FACTUAL AND PROCEDURAL BACKGROUND
On June 2, 2004, officers of the Fontana Police Department, responding to complaints of drug activity in a city park, approached a group of people that included McCown. The response team consisted of Rodriguez and Maxson as well as two other officers. The group began to disperse as the team of officers approached, but Maxson smelled marijuana where the group had been. An officer 1 instructed the group, including McCown, to get down on the ground. After the group complied, an officer approached McCown and told him to interlock his hands behind his back, and then get up on his knees. The officer then grabbed McCown’s hands and belt and stood McCown up. As he did so, McCown hopped horizontally. The officer then told McCown to get down. Instead, McCown took a few stutter steps away from the officer. The officer grabbed McCown’s shirt with both hands and forced him to the ground, hitting McCown in the head with his forearm or elbow as he did so. As this occurred, both McCown and the officer rolled downhill, with McCown ultimately landing on his back.
McCown claims that at this point the officers put him on his stomach and handcuffed his arms behind his back. Then, he alleges that an officer pulled out a Taser and tased him twice, once on the stomach and once on the genitals. McCown also claims he was tased twice in the chest. The City of Fontana asserts that McCown was only tased twice on the stomach. The officers arrested McCown, but they found no weapons or drugs in his possession.
*1101 On July 29, 2005, McCown filed a complaint in the Central District of California seeking damages in excess of $75,000, exclusive of costs and fees, against the City. McCown alleged three violations of 42 U.S.C. § 1983: (1) use of excessive force; (2) arrest without the benefit of probable cause; and (3) deliberate indifference on the part of the City of Fontana. The City denied all McCown’s allegations and asserted several affirmative defenses.
The parties began discovery in October 2005. On December 30, 2005, McCown made a demand of $251,000 for a global settlement, inclusive of attorney’s fees. The parties were unable to reach an agreement, and continued discovery and other pretrial preparations. In June of 2006, the parties held another settlement conference, which was also unsuccessful. McCown continued to aggressively pursue discovery, requesting hundreds of documents regarding officers’ training, investigations, citizen complaints, police reports, and the internal workings of the police department.

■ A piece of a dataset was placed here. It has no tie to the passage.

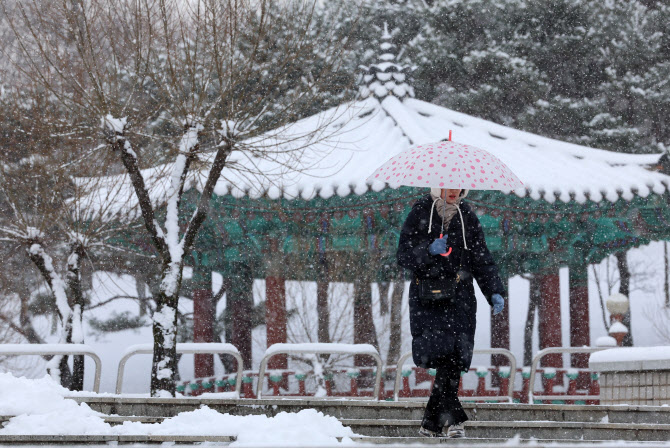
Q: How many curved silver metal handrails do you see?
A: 5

On December 21, 2006, the district court ruled on cross-motions for summary judgment. The court ruled for the City on McCown’s claims of wrongful arrest, specifically finding that (1) the officers had particularized reasonable suspicion; (2) the detention was conducted in a reasonable manner; and (3) the detention was not overly intrusive. The court also granted summary judgment for the City on McCown’s claims of municipal liability under
Monell v. New York Department of Social Services,
On March 16, 2007, shortly before trial was to commence, the parties reached a settlement on the remaining issue. The settlement agreement stipulated that the City would pay McCown $20,000, that McCown was the prevailing party “both legally and factually,” and that the district court would determine the amount of attorney’s fees due to McCown under 42 U.S.C. § 1988. The district court accepted the settlement agreement and vacated the trial.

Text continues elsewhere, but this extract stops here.